Mais sans pouvoir vraiment raccrocher les wagons. On ne va pas se mentir, il y a aussi un peu de flemme dans tout ça : il s’agit d’une licence tentaculaire, avec une vingtaine de séries et de films, sans compter les jeux, les dessins animés et les romans.

©CBS, Photo archive

C’est aussi des centaines et des centaines d’épisodes à rattraper alors que les journées ne font (hélas) que 24 heures. Il y a quelques mois, une série de petits événements m’ont poussé à me dire : « Ça suffit, tu ne peux pas te dire fan de science-fiction sans avoir au moins essayé un peu de devenir un trekkie, alors que presque aucune série n’a eu une telle influence dans l’histoire de la télévision. »

C’est bon, je vais la regarder votre série

Il aura fallu en passer entre autres choses par une amie très fan de la franchise m’en vantant sans relâche les mérites, par des vidéos analysant l’univers de la série sous un angle socio-économique ou encore par l’entrée des Star Trek Studies dans le champ académique pour que je finisse par lancer le premier épisode de la première série Star Trek… En omettant volontairement le très oublié épisode pilote de 1965, car il ne faut pas pousser le vice trop loin.

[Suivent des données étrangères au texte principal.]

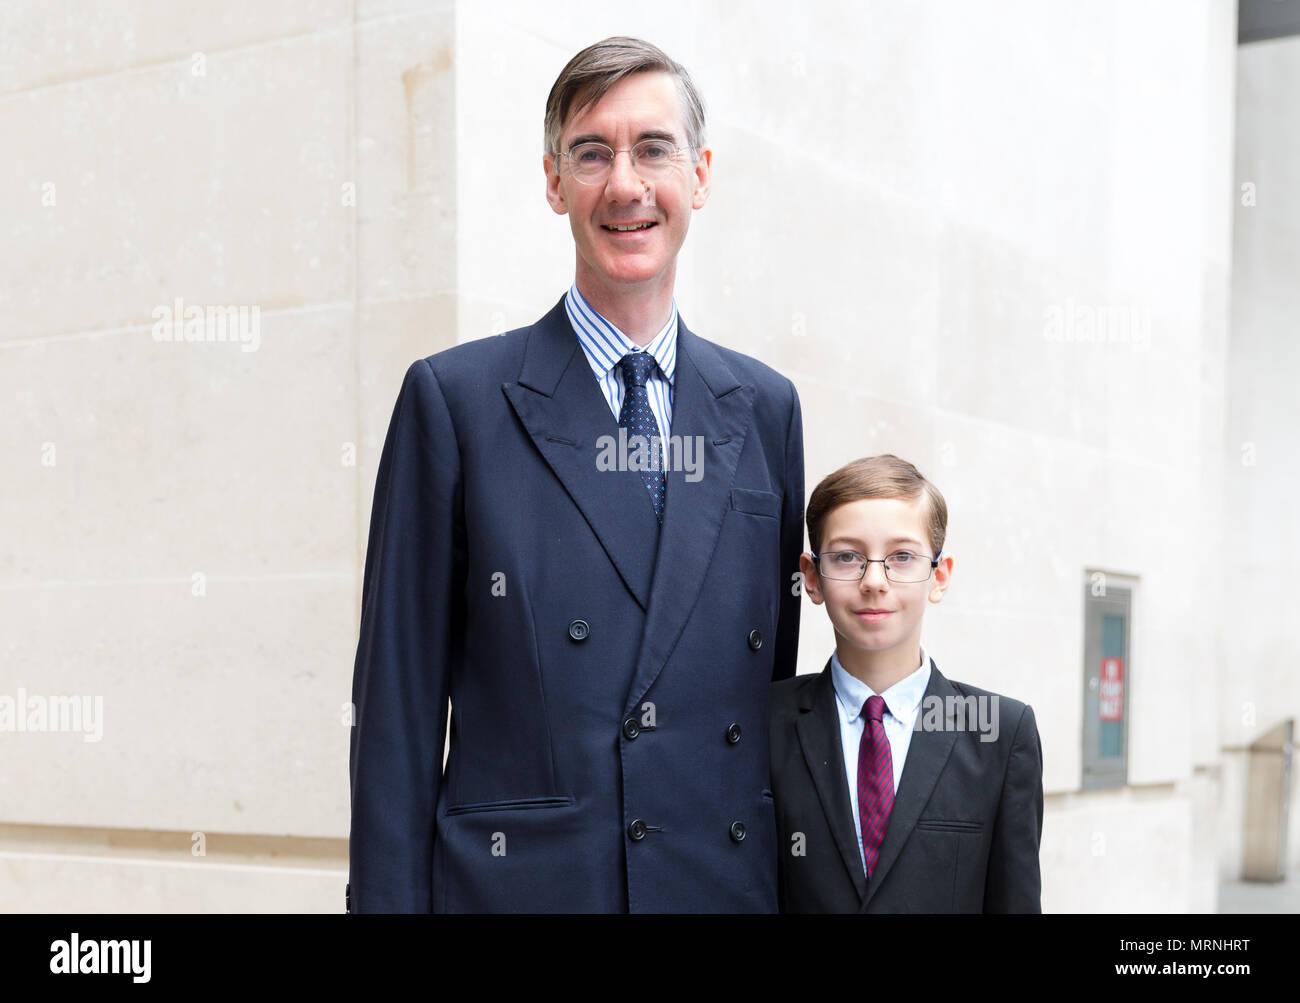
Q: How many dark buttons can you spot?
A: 6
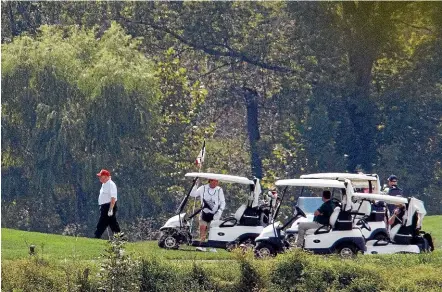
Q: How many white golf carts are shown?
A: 4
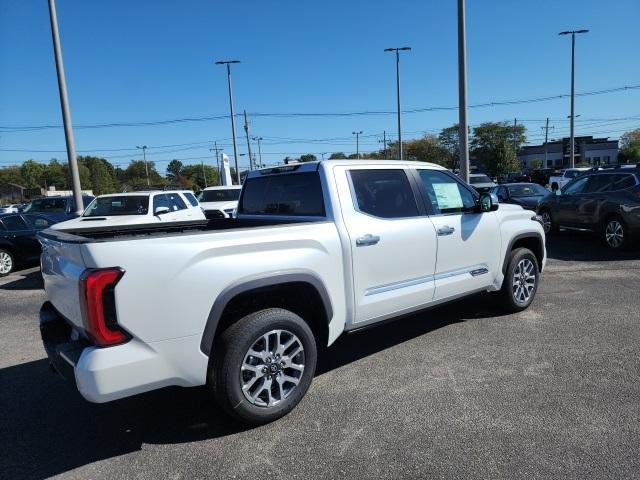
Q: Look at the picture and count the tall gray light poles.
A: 5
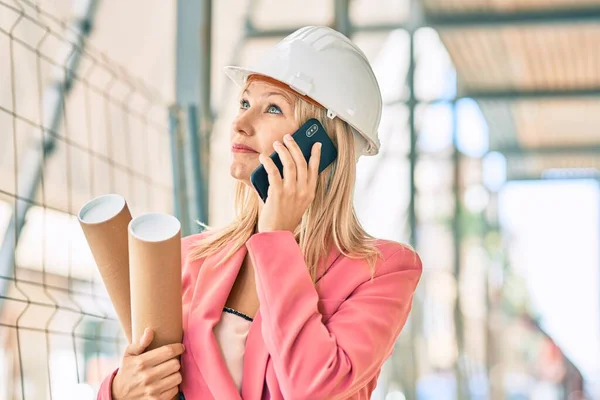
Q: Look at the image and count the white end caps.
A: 2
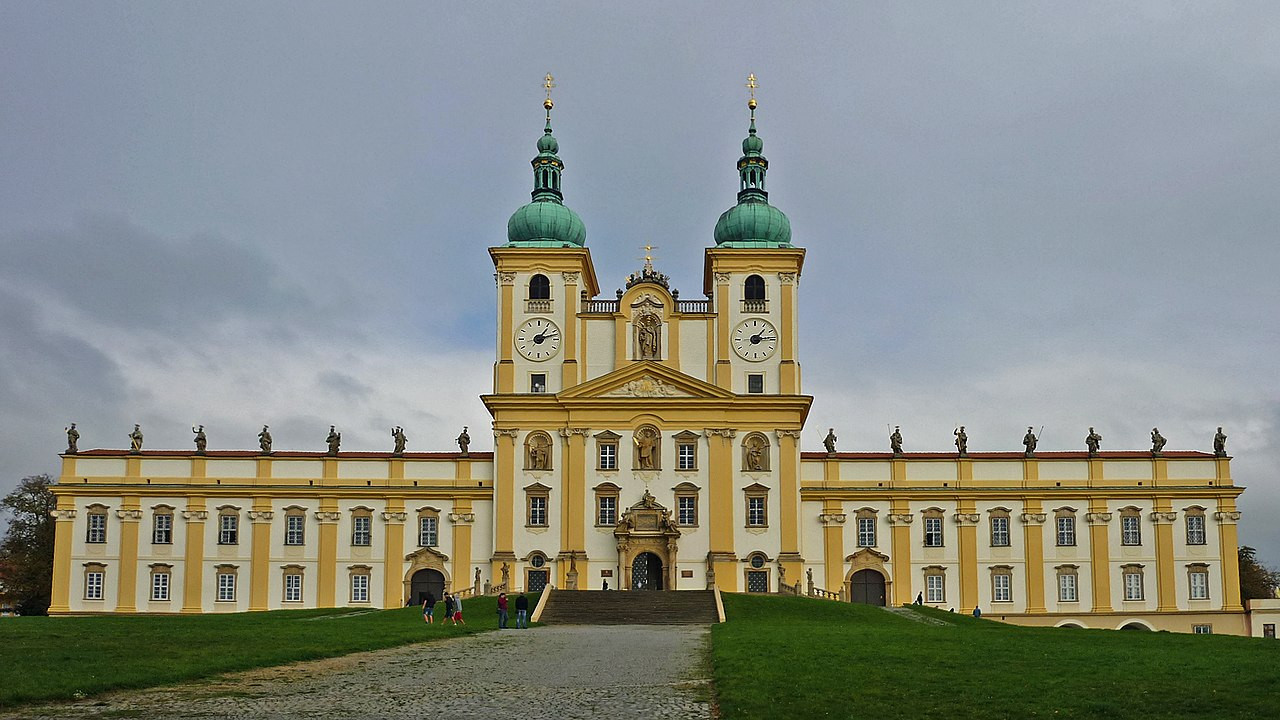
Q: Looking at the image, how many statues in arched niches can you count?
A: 4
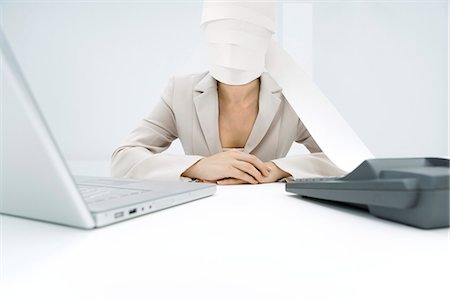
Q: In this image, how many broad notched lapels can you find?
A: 2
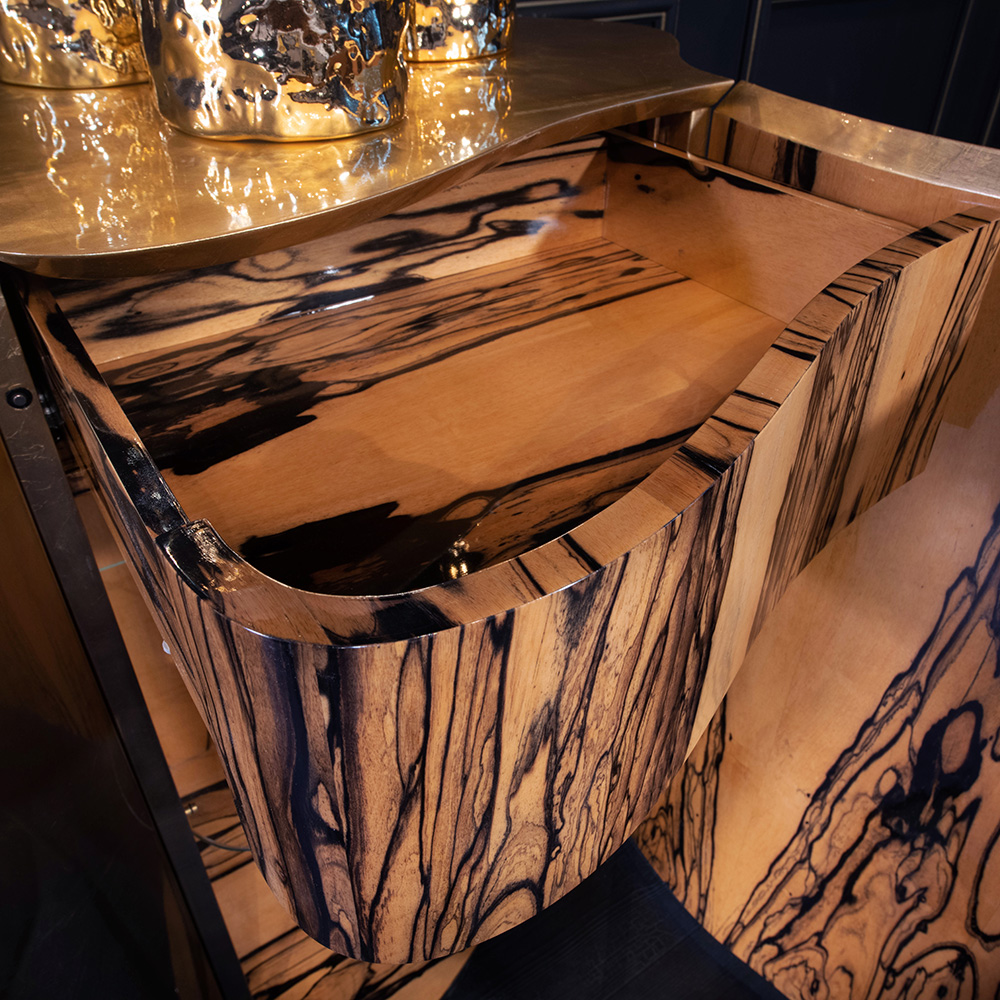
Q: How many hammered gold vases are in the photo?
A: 3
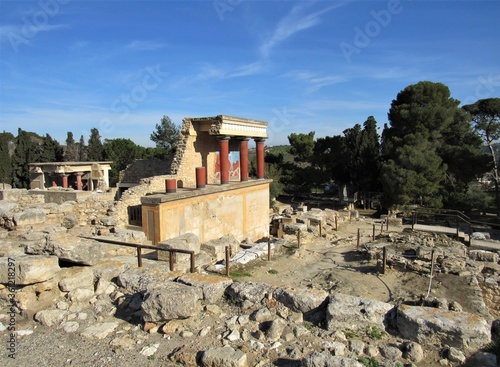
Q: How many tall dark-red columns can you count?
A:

Et puis, il faut noter ce facteur extrêmement facilitant : la disponibilité de la série sur Netflix dans une version tout à fait correcte m’a quand même bien aidé à faire le premier pas. Je me suis donc lancé, depuis quelques semaines, dans un fort long périple : enchaîner les 79 épisodes de StarTrek: The Original Series, afin de combler cette scandaleuse lacune culturelle.

Croyez-moi, tout n’a pas été des plus simple. D’accord, quand j’étais encore à l’école primaire, je pouvais trouver hilarants les maquillages un peu ridicules et les tenues cintrées de l’équipage, ainsi que les doublages peu naturels directement issus d’un studio québécois des années 1960.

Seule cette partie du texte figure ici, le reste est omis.